About me
I am a fifth-year Ph.D. student in Computer Science at The University of Texas at Austin, where I am co-advised by Prof. Aditya Akella and Prof. Sanjay Shakkottai. Prior to that, I earned my bachelor degree in Electrical and Computer Engineering from Shanghai Jiao Tong University.
My research lies at the intersection of machine learning, networks, and systems, with a focus on applying learning-based techniques to improve the performance of networked systems. Rather than applying machine learning as a standalone optimization tool, my works are structuring how AI can be used within systems by designing abstractions, frameworks, and reusable components that enable learning-based techniques to be systematically integrated into system design and operation. I am proud to be part of the Learning-Directed Operating System (LDOS) expedition.
Thank you for visiting, and I hope you find my work as exciting as I do!
Selected Publications
UNUM: A New Framework for Network Control [paper]
Jiayi Chen, Nihal Sharma, Debajit Chakraborty, Saurabh Agarwal, Jeffrey Zhou, Aditya Akella, Sanjay Shakkottai
NSDI ‘26
A system’s ability to understand its current operating context is crucial for making good decisions. Yet most network controllers today rely on hand-crafted features that provide only a narrow view of the system and are often delayed by at least one RTT. Inspired by the separation principle in control theory, we argue that state estimation should be treated as a standalone, first-class entity. Unum provides a unified network-state embedder that learns a rich latent representation of system conditions. This shared representation can be used by many different controllers, decoupling the challenge of understanding the system from the task of making decisions. By offering a common and more expressive view of the network, UNUM enables controllers to make better and more coordinated decisions.

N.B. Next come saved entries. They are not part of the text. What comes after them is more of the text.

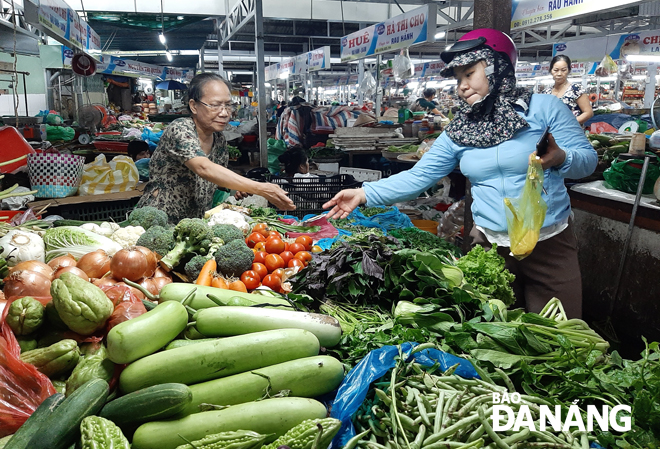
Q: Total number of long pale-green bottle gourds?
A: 6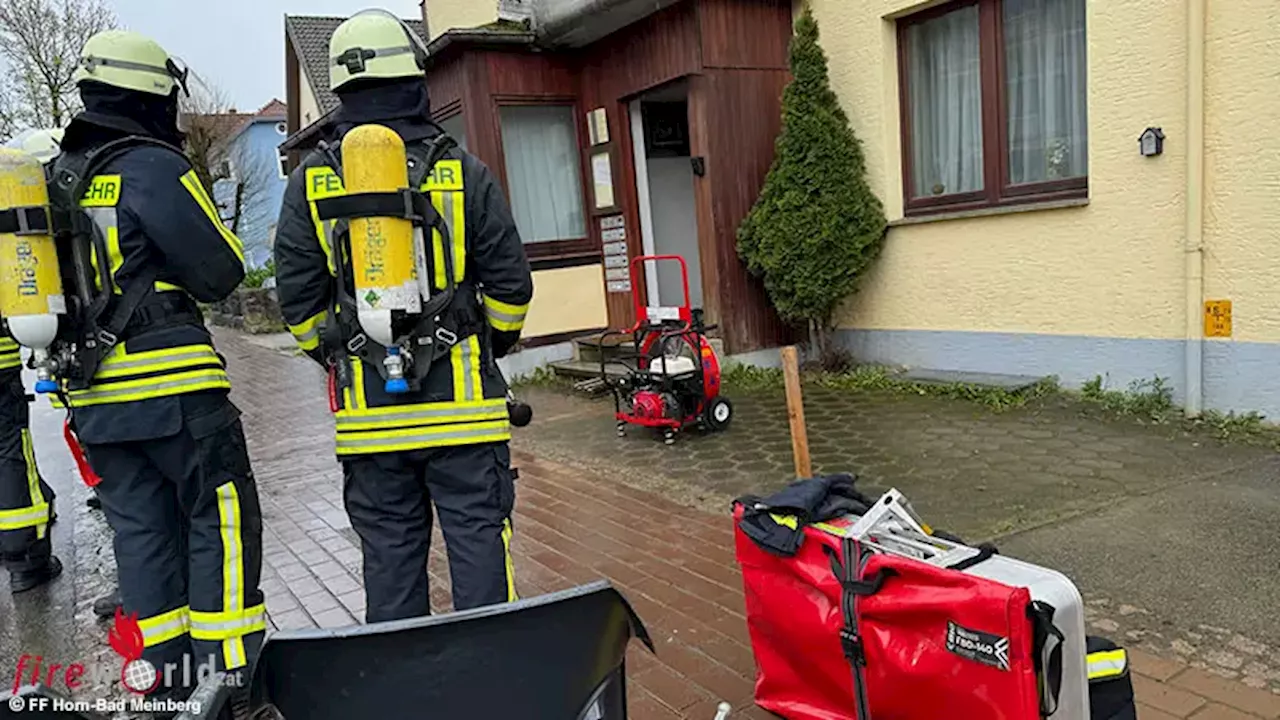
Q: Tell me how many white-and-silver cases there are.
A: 1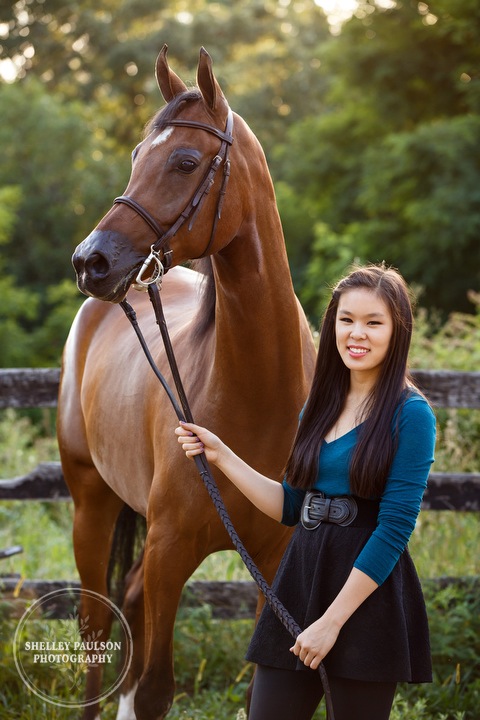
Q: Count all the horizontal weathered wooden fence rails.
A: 3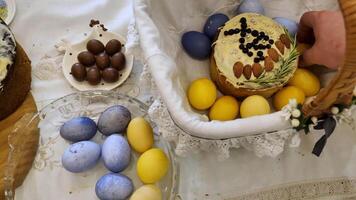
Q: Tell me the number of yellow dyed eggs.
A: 8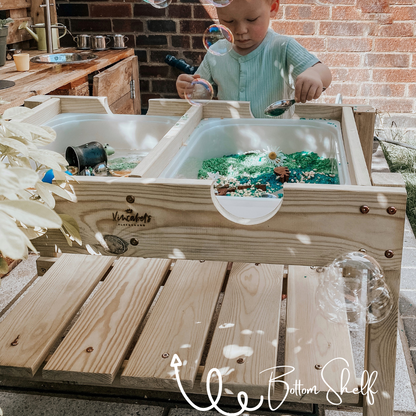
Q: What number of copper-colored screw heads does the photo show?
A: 11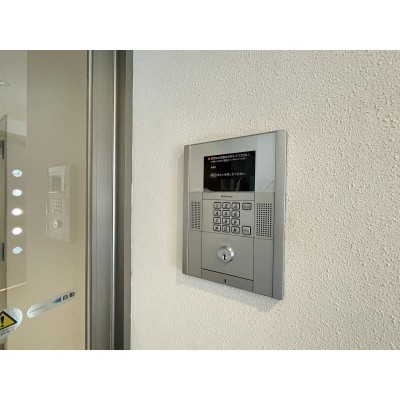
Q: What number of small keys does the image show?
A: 14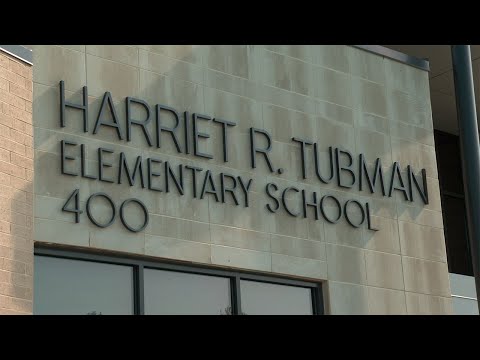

Darwin: Flexible Learning-based CDN Caching [paper] [talk]
Jiayi Chen, Nihal Sharma, Tarannum Khan, Shu Liu, Brian Chang, Aditya Akella, Sanjay Shakkottai, Ramesh K Sitaraman
ACM SIGCOMM ‘23
Most production CDNs apply static, hand-tuned caching policy parameters at cache servers, such as admission frequency or size thresholds for the Hot Object Caches (HOC) of their system. However, these static policies fall short when a server is faced with unpredictable traffic pattern changes, even when policies employ multiple control parameters/knobs. Recent approaches have proposed learning-based solutions to dynamically adjust policy parameters, but they are limited in action space, caching objectives, or impose high overhead. We propose Darwin, a CDN cache management system that is robust to traffic pattern changes and can flexibly optimize different caching objectives with unrestricted action spaces. Darwin employs a three-stage pipeline involving traffic pattern feature collection, unsupervised clustering for classification, and neural bandit expert selection to choose the optimal caching policy. Through extensive simulations, experiments using an Apache Traffic Server (ATS)-based prototype, and theoretical analysis, we show that Darwin achieves significant performance gain w.r.t. different objectives such as maximizing object hit rates and minimizing disk writes, while simultaneously adapting to traffic pattern shifts. Darwin imposes negligible overhead and achieves high throughput compared to the state-of-the-art.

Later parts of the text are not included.